**Work task**
If you see a picture in the data below, omit it and copy the rest exactly.

**Supplied records**
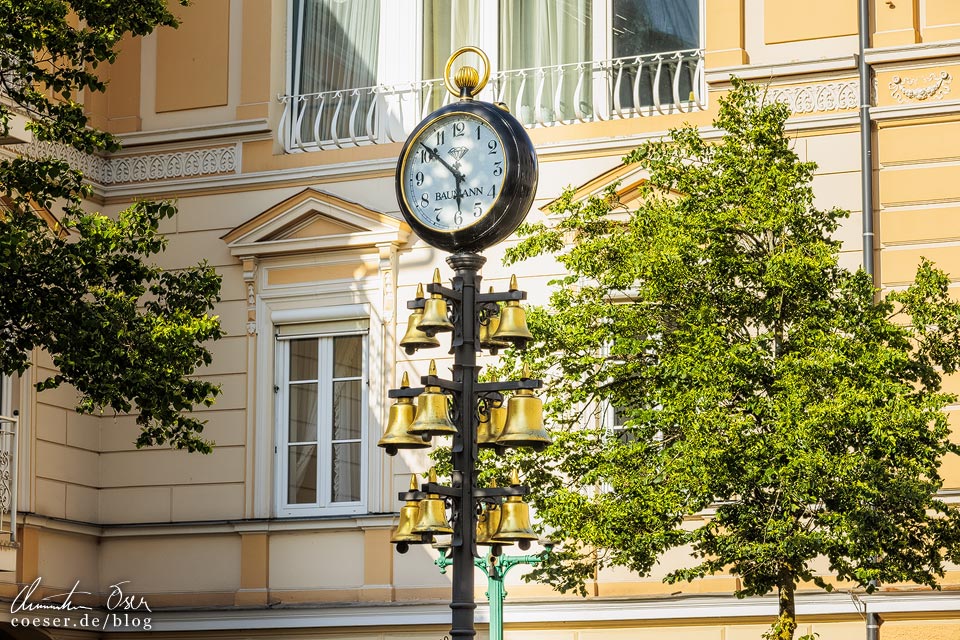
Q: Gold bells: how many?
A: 12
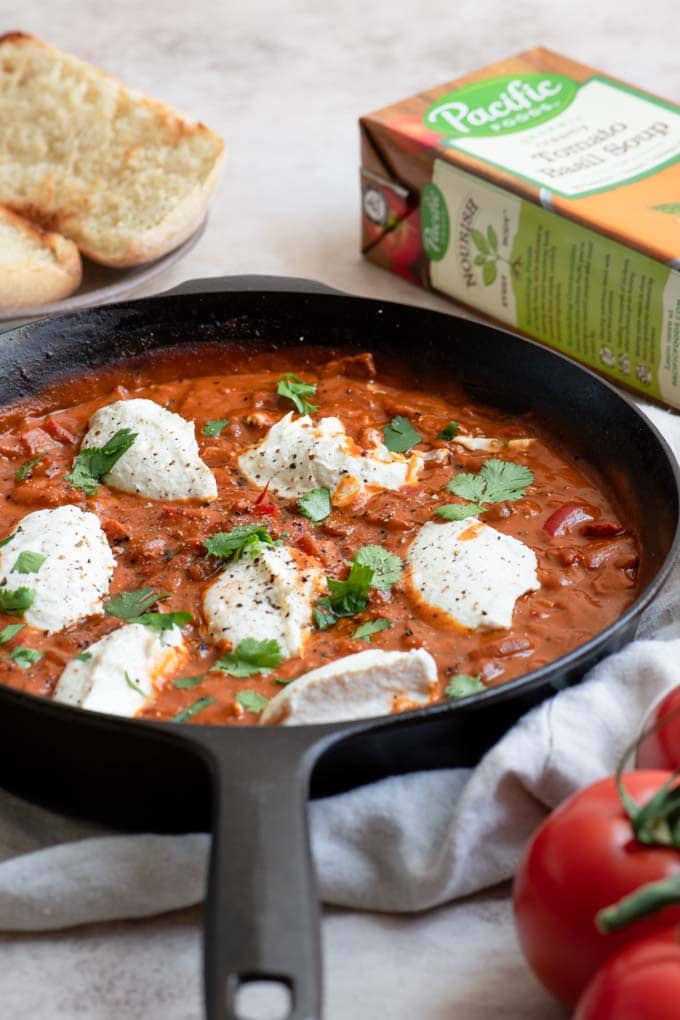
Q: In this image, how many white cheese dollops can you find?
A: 7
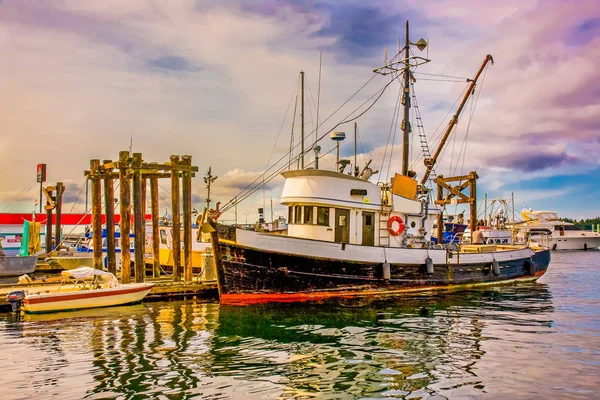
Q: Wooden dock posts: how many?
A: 12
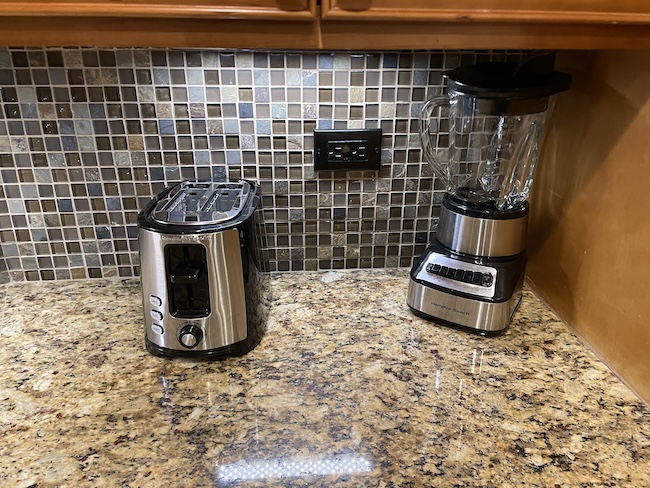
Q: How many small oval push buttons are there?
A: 3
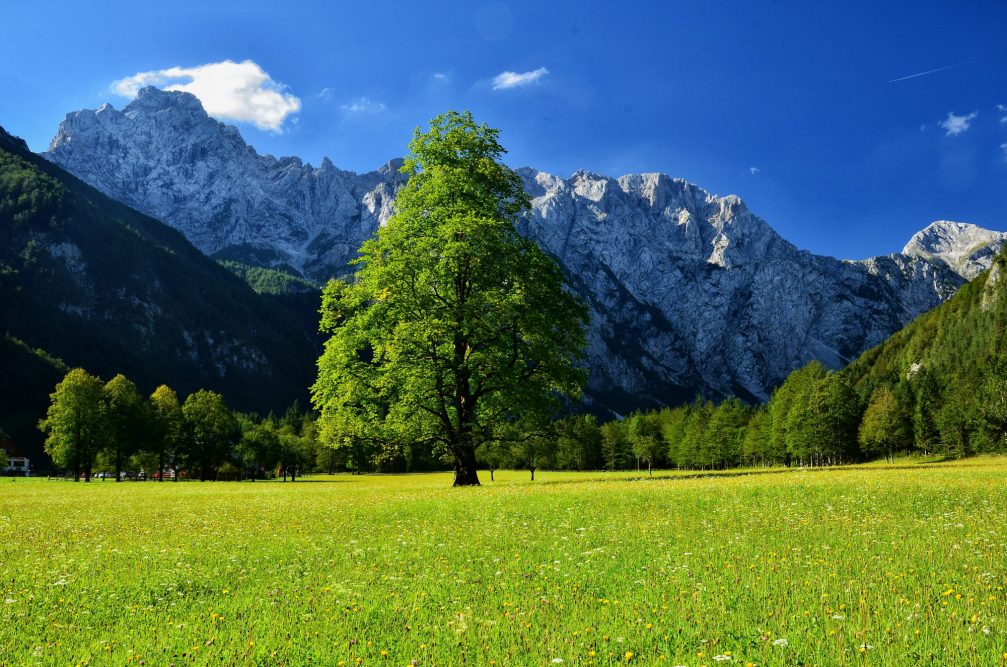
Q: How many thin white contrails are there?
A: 1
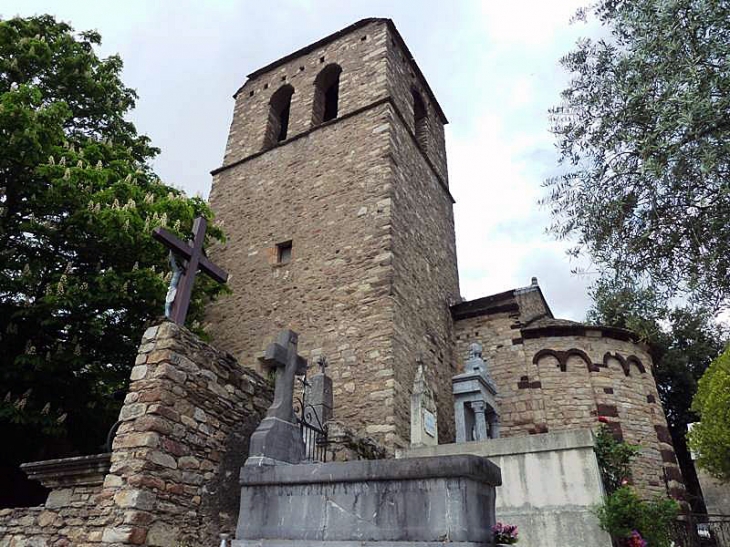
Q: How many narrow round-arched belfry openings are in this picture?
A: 3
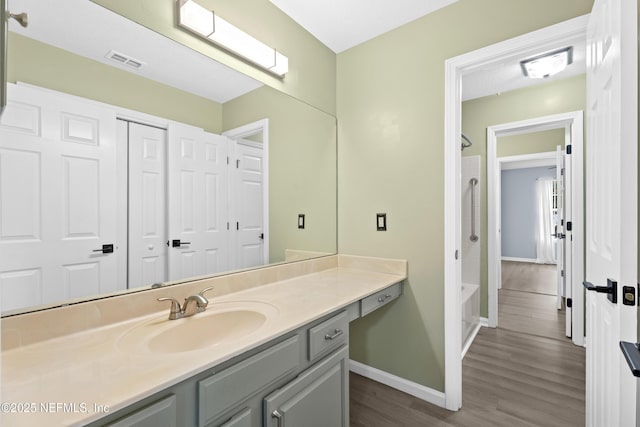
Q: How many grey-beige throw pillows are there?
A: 0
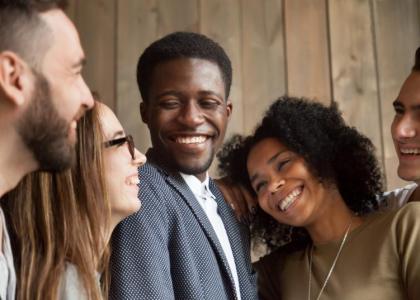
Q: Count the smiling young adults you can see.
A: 5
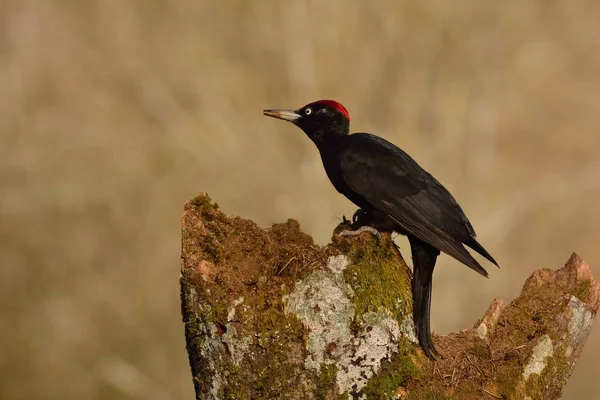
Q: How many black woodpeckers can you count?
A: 1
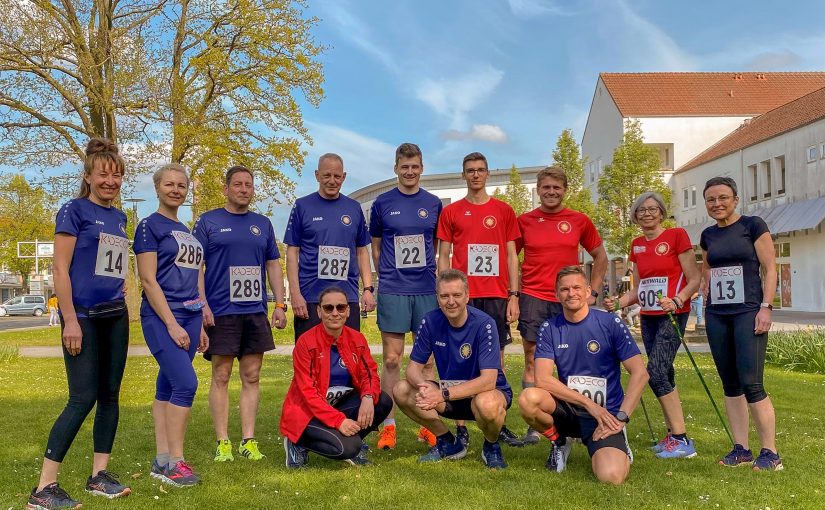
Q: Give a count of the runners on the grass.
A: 12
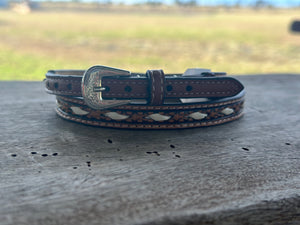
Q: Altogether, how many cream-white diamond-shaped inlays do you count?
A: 5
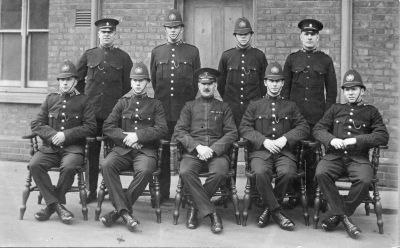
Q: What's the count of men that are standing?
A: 4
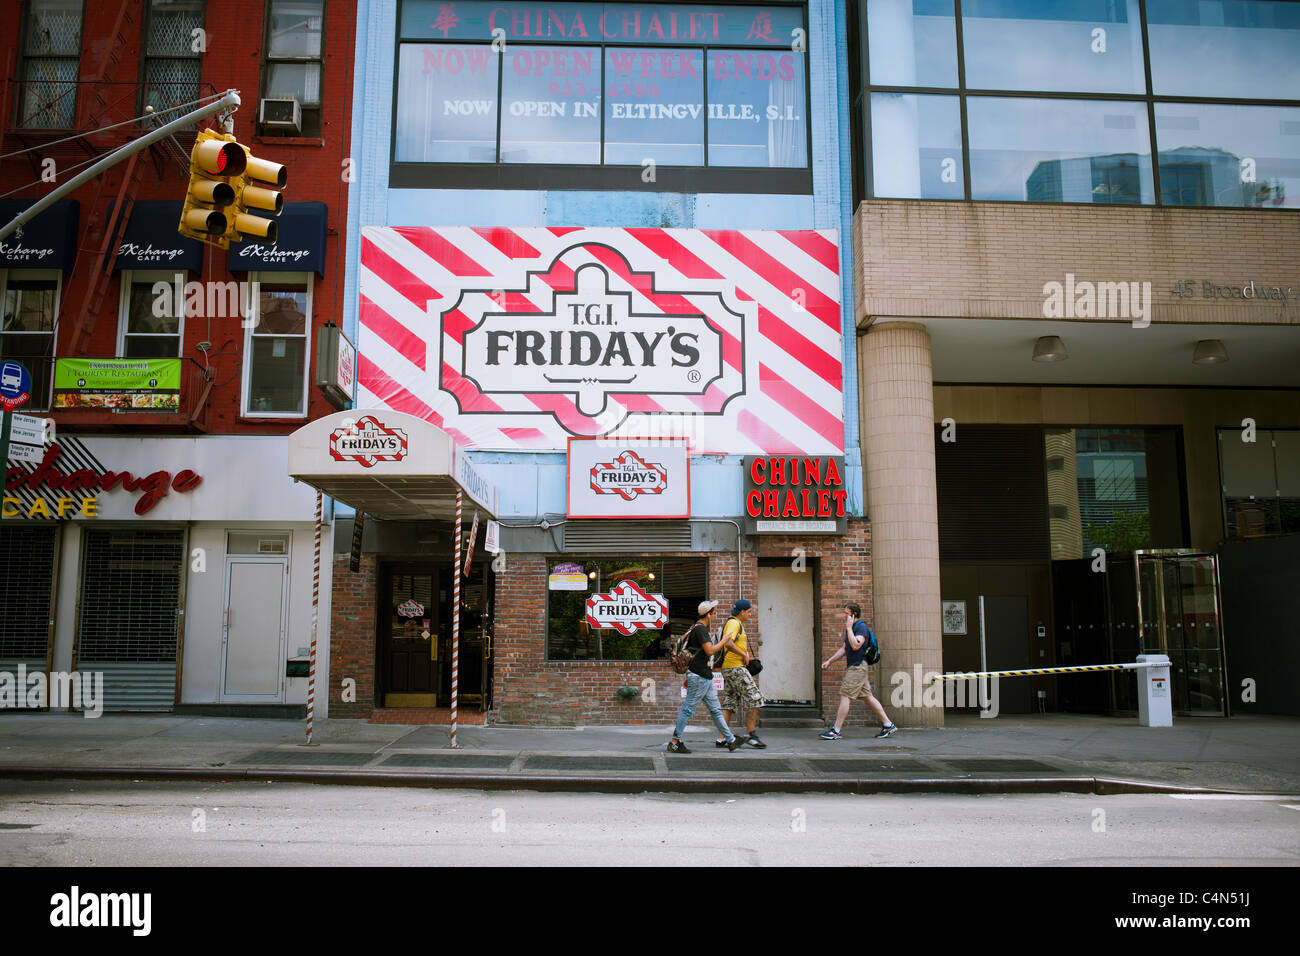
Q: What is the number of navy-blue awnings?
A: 3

**Written response**
Q: Gold bells: how many?
A: 12
Q: In this image, how many white cheese dollops can you find?
A: 7
Q: Wooden dock posts: how many?
A: 12
Q: How many small oval push buttons are there?
A: 3
Q: How many thin white contrails are there?
A: 1
Q: How many narrow round-arched belfry openings are in this picture?
A: 3
Q: How many grey-beige throw pillows are there?
A: 0
Q: Count the smiling young adults you can see.
A: 5
Q: How many black woodpeckers can you count?
A: 1
Q: Give a count of the runners on the grass.
A: 12
Q: Altogether, how many cream-white diamond-shaped inlays do you count?
A: 5
Q: What's the count of men that are standing?
A: 4
Q: What is the number of navy-blue awnings?
A: 3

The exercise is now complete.